Public Review Issue #12

The Unicode Technical Committee is looking for feedback on the common usage of certain punctuation characters; especially feedback from those familiar with non-Latin writing systems, including Arabic, Armenian, Syriac, Devanagari, Myanmar, and so on.

In Unicode 4.0.1, the new property Sentence_Terminal is being added. This property is to be used in the default Sentence boundaries in UAX #29 (Text Boundaries), instead of a list in the body of that document (under the heading "Term").

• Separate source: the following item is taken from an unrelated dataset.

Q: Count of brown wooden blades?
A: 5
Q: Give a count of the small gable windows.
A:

The set of characters with the property Sentence_Terminal should include all those characters that typically terminate a sentence. The boundaries of sentences may vary between languages, and even the notion of a "sentence" may not apply well to particular writing systems. However, because of the use of this notion in various query languages, it is important to have a default across all of Unicode that is as reasonable as possible. Thus feedback is being sought as to the composition of this set, whether there are characters missing from it, or characters in it that should not be.

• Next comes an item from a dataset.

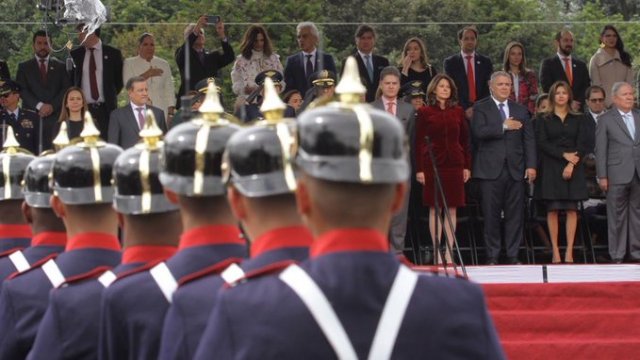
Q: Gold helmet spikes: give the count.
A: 7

Related to this new property are two other properties in Unicode:

The UTC would like feedback about these two sets as well, especially to see if there are characters in Punctuation_Other that should also be in Terminal_Punctuation, or characters in Terminal_Punctuation that should also be in Sentence_Terminal.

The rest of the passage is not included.